Wednesday, April 30, 2008





FTC Challenge to Patent-Settlement Tactics Transferred to Federal Court in Pennsylvania

This posting was written by Jeffrey May, Editor of CCH Trade Regulation Reporter.

A closely-watched Federal Trade Commisison (FTC) case against Cephalon, Inc.—the manufacturer of the prescription wakefulness drug Provigil—for impeding the entry of generic substitutes through patent settlement arrangements has been transferred from the federal district court in Washington, D.C. to the federal district court in the Eastern District of Pennsylvania. Cephalon had requested the transfer to the federal court in Pennsylvania, where putative class actions alleging antitrust claims against the company are pending.

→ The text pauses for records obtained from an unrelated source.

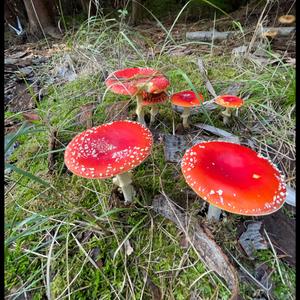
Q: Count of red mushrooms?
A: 6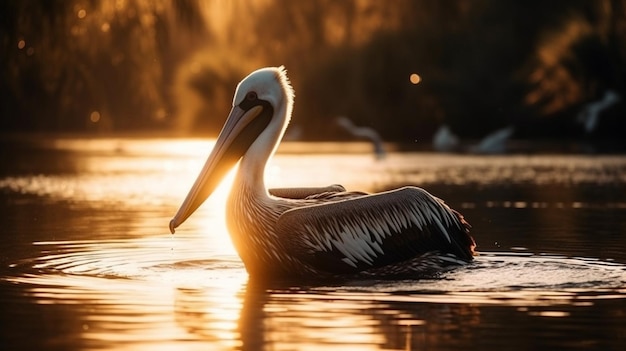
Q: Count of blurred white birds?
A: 4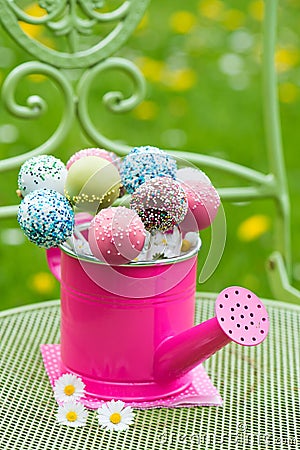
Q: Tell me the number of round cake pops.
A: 8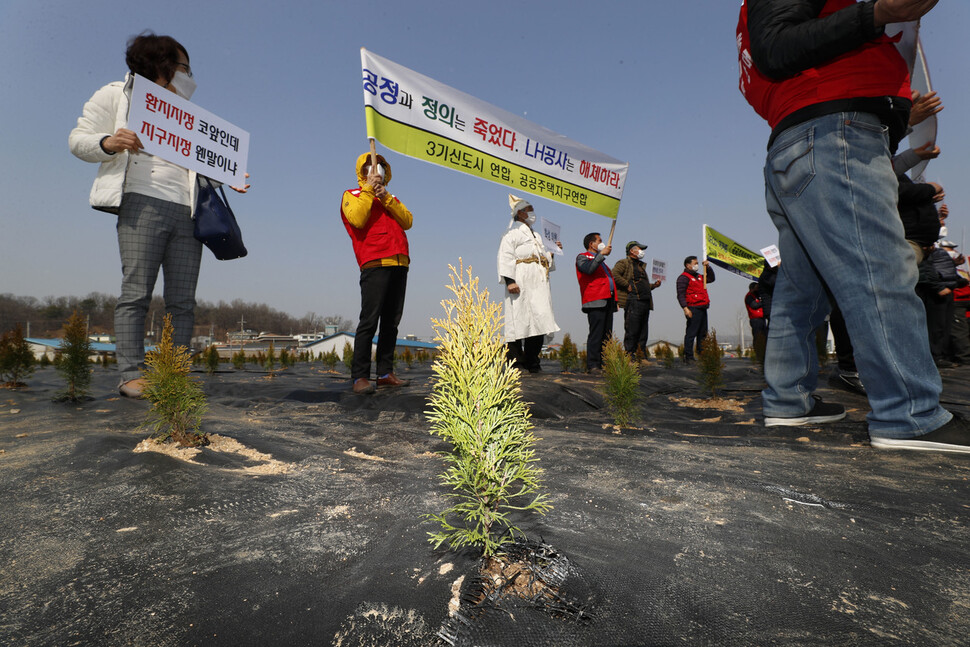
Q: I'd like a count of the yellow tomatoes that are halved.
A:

The FTC filed the case in the federal district court in Washington, D.C. in February, challenging Cephalon’s patent settlement agreements with four drug manufacturers that each planned to sell a generic version of Provigil. Cephalon purportedly paid the firms to refrain from selling generic Provigil until 2012.

The agency contended that the conduct denied patients access to lower-cost, generic versions of Provigil and forced consumers and other purchasers to pay hundreds of millions of dollars a year more for Provigil.

Pay-for-Delay Settlement Tactics

The FTC contended that the conduct involved "pay-for-delay" settlement tactics that threatened the Hatch-Waxman statute, which was designed to encourage the speedy introduction of generics. The agency has targeted these types of agreements before; however, two recent federal appellate court decisions have rejected antitrust challenges to a patent holder’s compensation to a generic rival.

FTC Grounds for Opposing Transfer

The FTC opposed transfer on three grounds: (1) that Cephalon failed to make an adequate case for transfer; (2) that the United States was entitled to deference in choosing its forum for antitrust actions; and (3) that transfer to the Eastern District of Pennsylvania would unduly delay the government’s prosecution of the case to the detriment of consumers nationwide.

First, the court addressed the “threshold question”: whether the FTC could have brought this case in the Eastern District of Pennsylvania. Cephalon both resided and transacted business there. Moreover, the operative settlement agreements were all negotiated from that location. Thus the bulk of the events giving rise to this claim occurred within the Eastern District of Pennsylvania, the court decided.

Deference for FTC Choice of Forum

While the FTC’s choice of venue was entitled to heightened respect, there were no meaningful ties between the District of Columbia and the events or parties that gave rise to the action. Therefore, the FTC’s selection of the District of Columbia as its chosen forum was not entitled to substantial deference. The convenience of the parties and witnesses tipped slightly in favor of Cephalon, in the court’s view.

Risk of Inconsistent Judgments

The interest of justice also dictated that transfer was appropriate to avoid subjecting Cephalon to the risk of inconsistent judgments. Absent transfer to the Eastern District of Pennsylvania, Cephalon would have been forced simultaneously to litigate two cases in two different courts arising out of precisely the same conduct.

The court suggested that the FTC might have an interest in inconsistent judgments. Cephalon had argued that the Commission was “openly shopping for a circuit split on the issue of reverse-payment Hatch-Waxman settlements.” Whatever legitimate interest the FTC may have in achieving a circuit split and getting the issue before the U.S. Supreme Court, the court refused to subject one defendant to the burden of inconsistent judgments based on the same events.

The April 28, 2008, decision in FTC v. Cephalon, Inc., Civil Action No. 08-0244 (JDB), will appear in CCH Trade Cases.